/ address review / entity matching / document intelligence
How to Review AI-Extracted Addresses
Address extraction helps only when reviewers know whether the address supports identity, production, payment, or shipment.
Addresses look simple until a supplier file contains five of them. The registered address appears on the business license. The invoice shows an office. The certificate names a production site. The bank document lists a beneficiary address. The shipment file has a loading address. AI can extract all of these lines, but extraction alone does not tell the reviewer what each address proves.
The first task is to label the role of each address. Registered address, operating address, factory address, warehouse, billing address, bank address, shipping address. A mismatch between registered and production address may be normal. A mismatch between invoice issuer and beneficiary address may need explanation. Without role labels, the system may treat all differences as equal or ignore a difference that matters.
The second task is to preserve the source. An address from a government record carries different weight from an address typed into a supplier profile. A certificate address may apply only to the certified site. A chat message may explain a move but should not replace a document. The output should keep source type visible beside the address.
Translation and formatting add another layer. Chinese addresses may appear in different order, with district names shortened, building numbers omitted, or old romanization used. AI matching can help cluster similar addresses, but it should show the reviewer which parts matched and which parts differ. A full match on city and district is not the same as a full match on building and room number.
The reviewer should connect address review to the decision. If the buyer needs legal existence, the registered address matters. If the buyer needs product capability, the production address matters. If the buyer needs shipment confidence, the loading or warehouse address matters. If the buyer needs payment safety, the beneficiary relationship matters more than a generic office address.
A useful workflow flags address changes over time. A supplier may move office, add a factory, change warehouse, or use a trading company. Changes are not automatically suspicious, but they should not pass unnoticed. The file should show current source date and prior cleared address when the difference affects the order.
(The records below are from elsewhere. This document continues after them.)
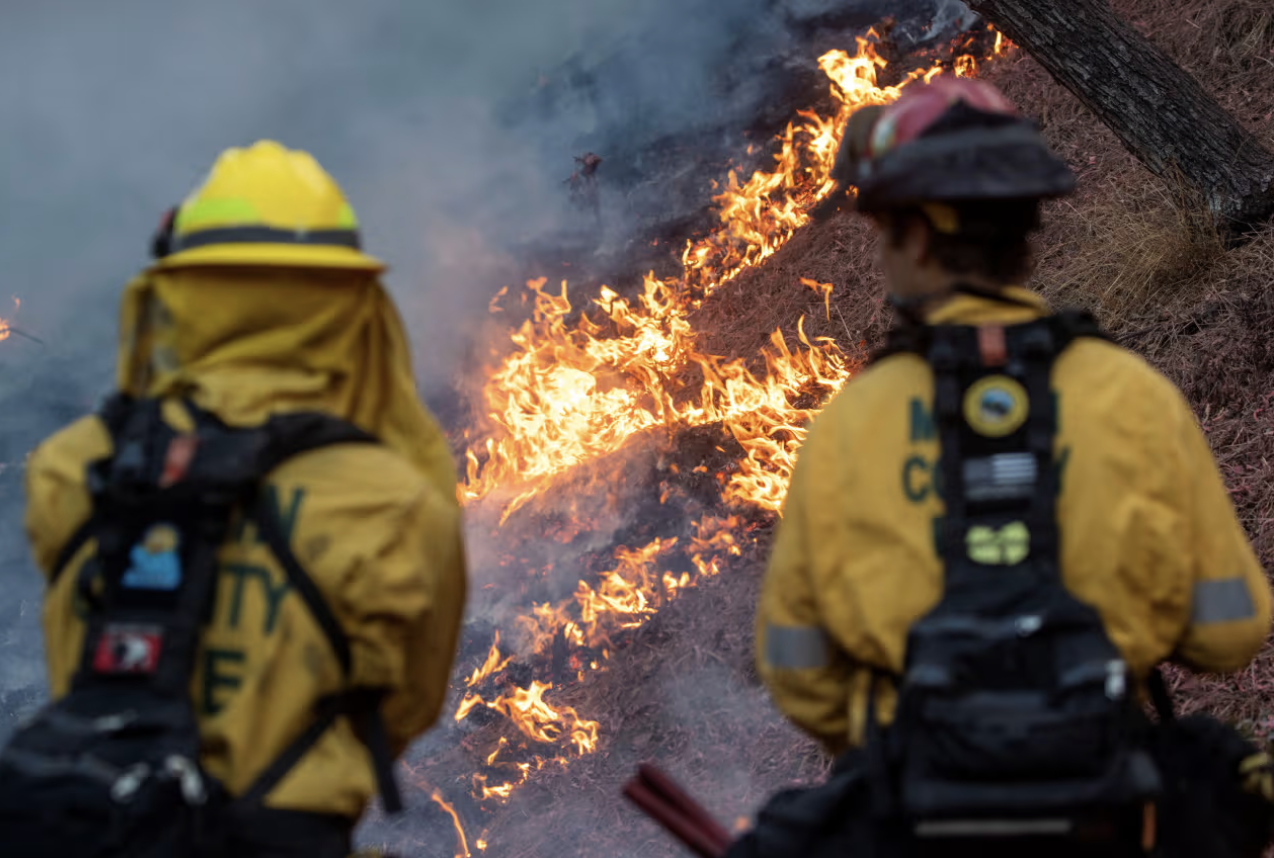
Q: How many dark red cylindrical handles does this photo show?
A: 2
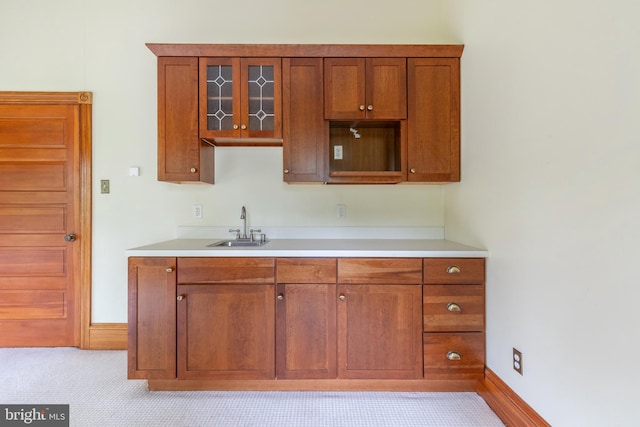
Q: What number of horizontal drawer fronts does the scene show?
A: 6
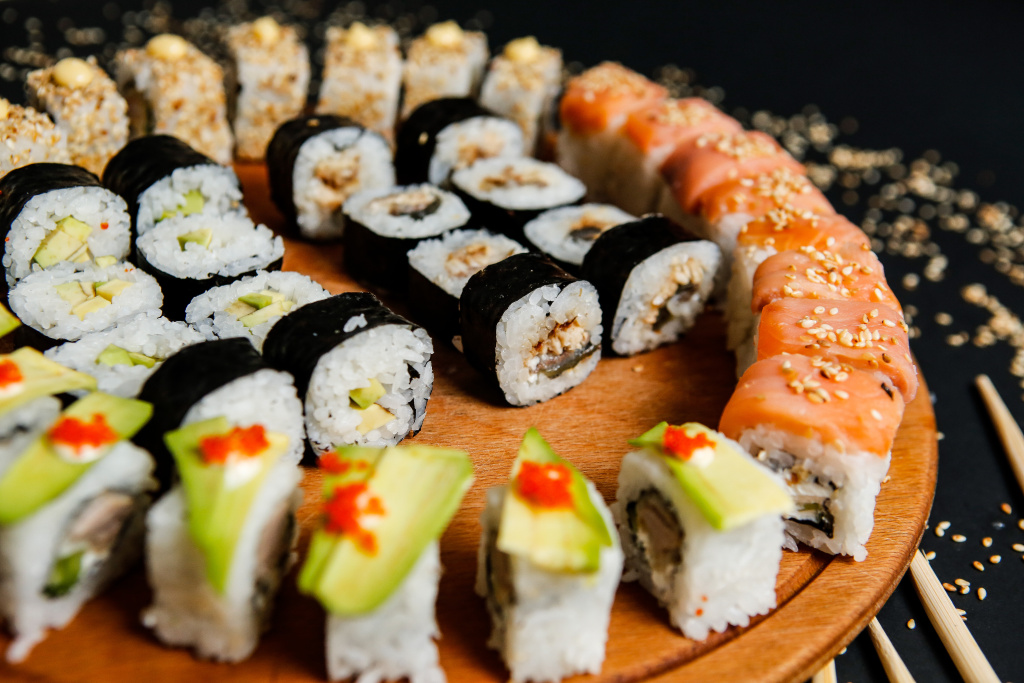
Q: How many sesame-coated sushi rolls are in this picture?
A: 7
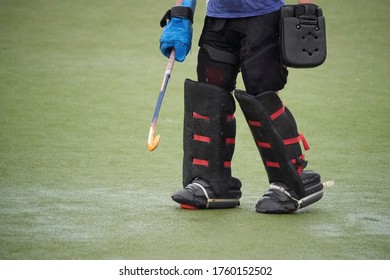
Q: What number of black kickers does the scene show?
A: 2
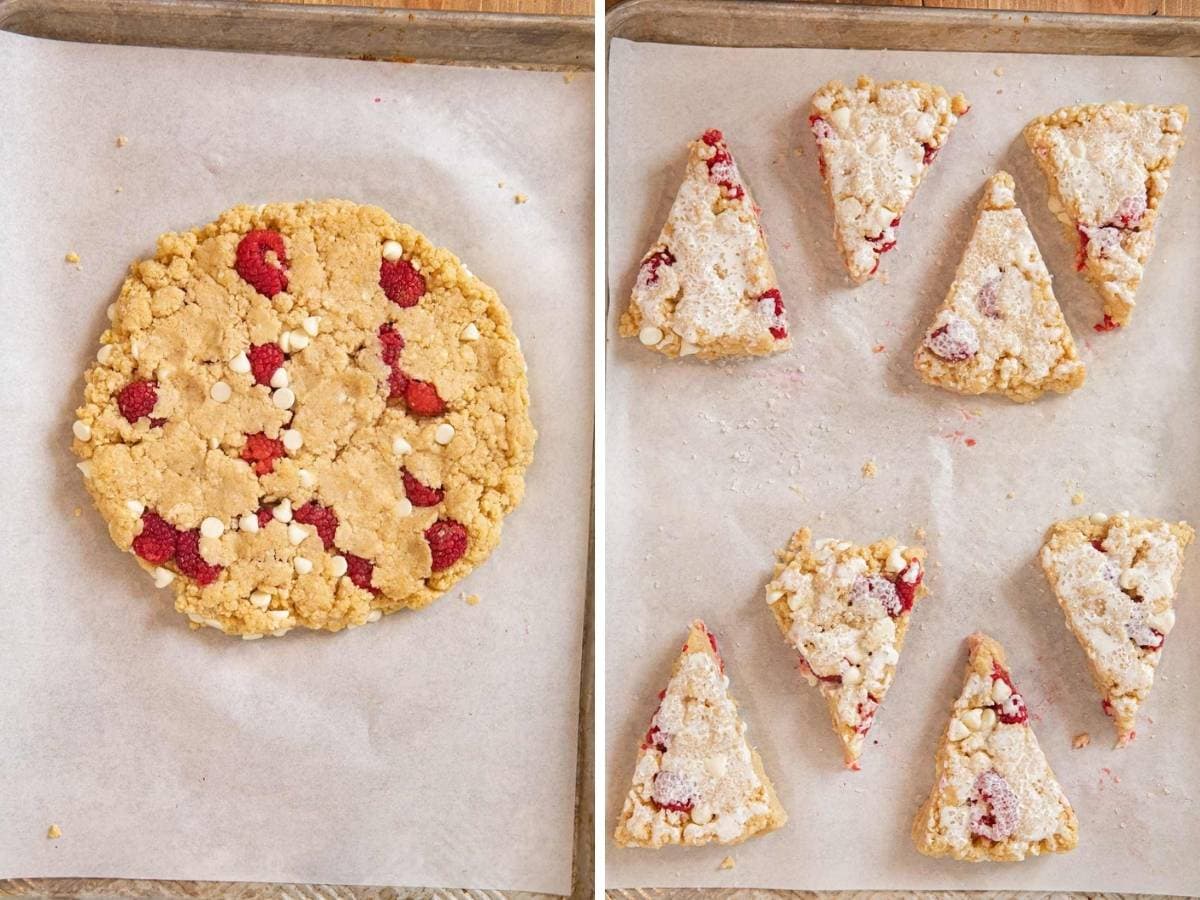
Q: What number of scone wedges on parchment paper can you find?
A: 8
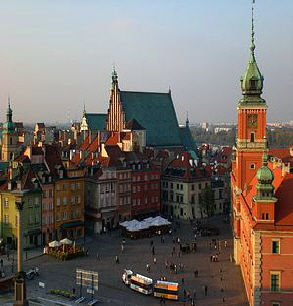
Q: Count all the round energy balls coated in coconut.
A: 0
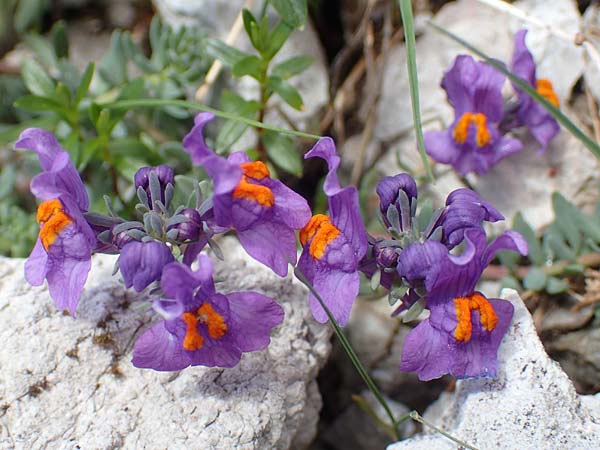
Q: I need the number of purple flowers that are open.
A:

AI should avoid writing broad conclusions from address similarity. The supplier address appears consistent is not enough. Better wording names the role: license registered address matches public record; certificate site differs from seller office; production relationship not yet documented. That kind of note gives the buyer a real next step.
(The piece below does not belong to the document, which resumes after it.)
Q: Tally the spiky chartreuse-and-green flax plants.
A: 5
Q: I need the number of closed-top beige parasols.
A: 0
Address review is not about catching every spelling variation. It is about understanding which place matters for the current decision. Once the system labels roles, sources, and dates, a human reviewer can decide whether the address pattern is normal, incomplete, or a reason to pause.
The reviewer should start with the document or record behind the claim. Show the extracted field, source date, source channel, and the reason the field matters to the supplier decision. That first view keeps address review close to the file instead of letting a model summary set the tone too early.
The practical test is whether the file supports the claim: Address extraction helps only when reviewers know whether the address supports identity, production, payment, or shipment. If the file cannot support it, say so. A missing source, unclear scan, stale record, or unsupported relationship changes whether a buyer can rely on the output before payment, onboarding, shipment release, or a repeat order.
A solid case file captures the exact value under review, the document where it appeared, the page or image location, the capture date, and the reviewer status. If the case involves names, keep the original legal name beside any translation. If it involves payment, place the beneficiary and invoice issuer side by side. If it involves certificates or product claims, separate holder, scope, date, and product model.
The reason for this structure is practical. AI can shorten reading time, but it can also hide weak evidence when the output is too polished. A field table makes the weak spots visible: unreadable text, missing source labels, conflicting names, expired documents, vague product scope, unsupported payment routes, or source data that has not been refreshed for the current order.
AI should prepare the review by extracting fields, grouping related evidence, and pointing to conflicts. It should not close a case by itself when the outcome affects money, supplier approval, regulated product claims, or legal identity. The system should make a short request list for the supplier or analyst, then leave final clearance to a named reviewer when the file contains a hard trigger.
A good output uses action language. It can say request a cleaner license image, confirm the bank beneficiary through a second channel, ask which entity owns the certificate, refresh the public source, or hold the case until the production address is explained. These instructions are more useful than a raw confidence number because they tell the buyer what to do next.
Human review should be required when the case touches critical identity, payment, or product evidence. Triggers include a different legal entity, an unreadable registration field, a third-party bank account, a certificate holder that differs from the seller, a source older than the team's freshness rule, or a supplier explanation that exists only in chat. These cases may still be acceptable, but the acceptance needs a record.
The reviewer note should not be long. It should name the conflict, the evidence received, the explanation accepted or rejected, and the next action. For example: beneficiary differs from invoice issuer; authorization letter received and confirmed by known contact; payment cleared for this invoice only. That kind of note makes the AI workflow defensible later.
A case can mislead the team when the output is reduced to a clean score or short summary. A model can sound certain while the file remains thin. It can read text from a document that is not current, not complete, or not connected to the transaction. It can also treat a supplier-provided statement as verified source evidence unless the workflow keeps source categories visible.